Pet Symmetry is hardly the first band that comes to mind as the ideal campaign rally musical guest, and the band readily admits that. “It was clear that the crowd we were playing for had no idea who we were,” Nuccio says. But a smallish indie band performing at a Sanders rally is not an anomaly for the Vermont senator’s 2020 presidential campaign. Music has played an important, if unorthodox, role for Sanders’ campaign. He’s cornered the market on speaking to the plugged-in, music-obsessed Pitchfork crowd. He’s closing out his push to win Iowa with a pair of major rallies headlined by Bon Iver and Vampire Weekend, superstars of the indie rock scene. And over the past few months his campaign has featured a diverse set of mostly smaller and younger up-and-coming artists at his rallies—the sort of bands that you might know if you keep up with taste-making music blogs like BrooklynVegan and Stereogum, or indie labels like Topshelf Records and Polyvinyl Records. Musicians whose own community and DIY-focused existence heavily mirror the Vermont senator’s populist grassroots campaign.

At a rally in Minneapolis in November, hip-hop guru Brother Ali and Prince’s former backing band, New Power Generation, revved the crowd up before Sanders and Rep. Ilhan Omar (D-Minn.) spoke to a crowd of thousands. A few weeks earlier at an October rally in Queens, where Rep. Alexandria Ocasio-Cortez (D-N.Y.) endorsed him, his campaign played the song “Expect the Bayonet” by grungy Philadelphia power-pop rockers Sheer Mag to hype the massive crowd before Sanders and AOC took the stage. At a different recent Iowa rally, another Chicago indie-emo outfit, Ratboys (who Nuccio also plays drums in) performed an acoustic set before Sanders took the stage. And in East Los Angeles in November, Grammy-winning Latin funk/punk/hip-hop band Ozomatli opened a Sanders rally. His campaign tried this out four years ago, too, with smaller artists like Tacocat, The Thermals, and Jessie Frye playing at his rallies, along with bigger artists like Killer Mike and Vampire Weekend. Most of these are not the household names one would expect to open for one of the leading Democratic nominees for president. (I reached out to Sanders’ campaign to learn a bit more about what goes into the process for booking the music for campaign rallies, but they declined to comment.)

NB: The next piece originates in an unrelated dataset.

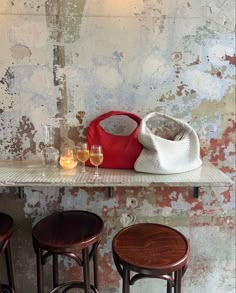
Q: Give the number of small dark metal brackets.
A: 3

Few Democratic candidates have galvanized young voters like Sanders. In the 2016 election, his campaign’s rise to prominence had much to do with his vast popularity among voters under 30. And for his 2020 campaign, that has held strong, with Sanders winning endorsements from youth-led progressive organizations like the Sunrise Movement and the Dream Defenders. A poll of Iowa voters released this week found that, among voters under 50 years old, Sanders posts a massive lead with 44 percent support (Elizabeth Warren was in second among that group at just 10 percent).

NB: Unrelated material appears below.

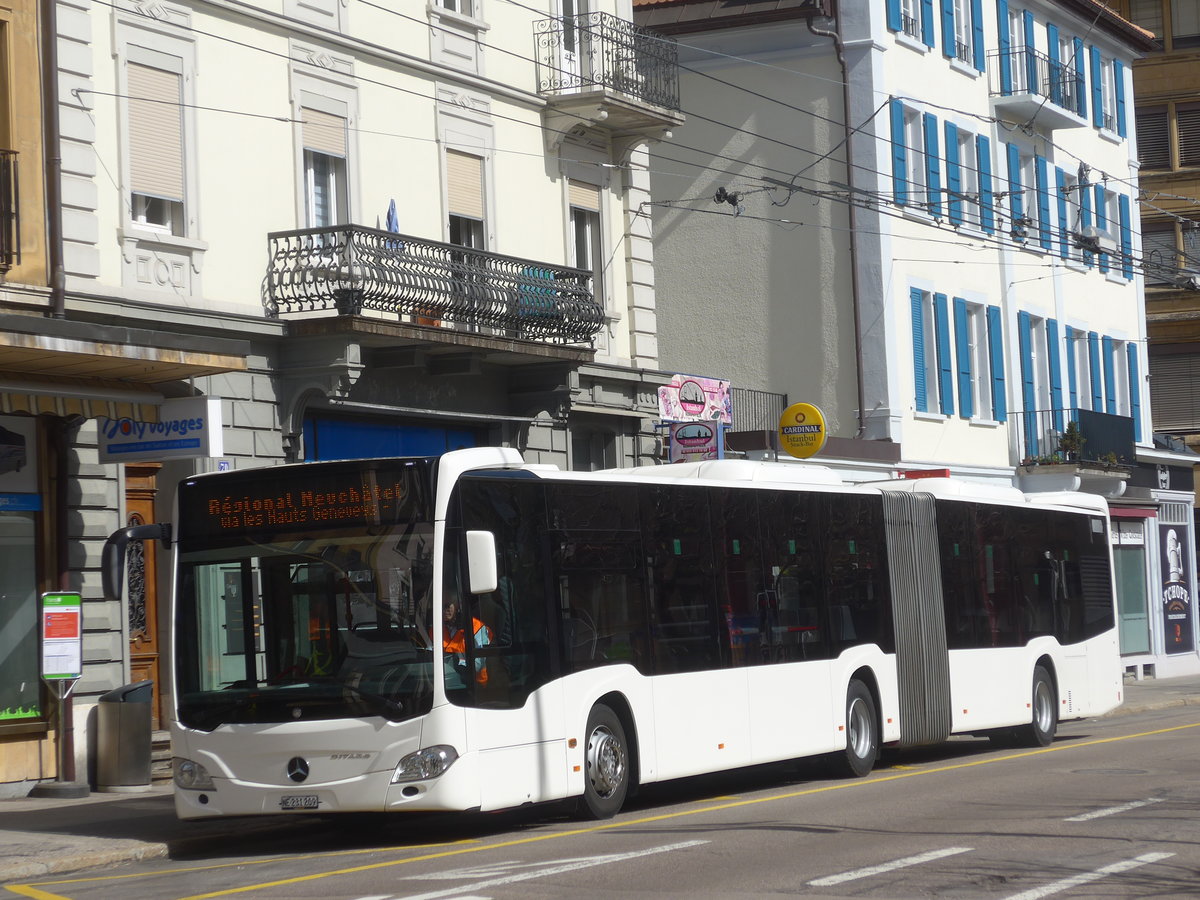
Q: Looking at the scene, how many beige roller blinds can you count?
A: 4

For Weiss and his bandmates, being invited to perform at one of Sanders’ rallies is in line with the grassroots, people-centered message at the heart of his campaign. And it taps into a younger, more artistically driven culture where a lot of those young supporters are. “[His] campaign has just surrounded themselves with very young, vibrant, artist-focused people who are really tapped into, I think, what his immediate voter fanbase is like,” Weiss says. Lissie Maurus, a singer-songwriter whose songs have been featured in television shows and movies and who has performed at two of Sanders’ rally, shares that sentiment. “Not every artist is going to be a chart-topping superstar,” she says, “but they have something to offer and contribute.”

Music has, so far, mostly played a periphery role for the Democrats vying for president. Warren has used Dolly Parton’s “9 to 5” as her go-to walk-out song to drive home the themes of class, politics, gender, and populism that she wants to define her campaign. Silicon Valley evangelist Andrew Yang is still trying to make “Return of the Mack” his thing. The “High Hopes” dance may haunt former South Bend Mayor Pete Buttigieg until the end of time.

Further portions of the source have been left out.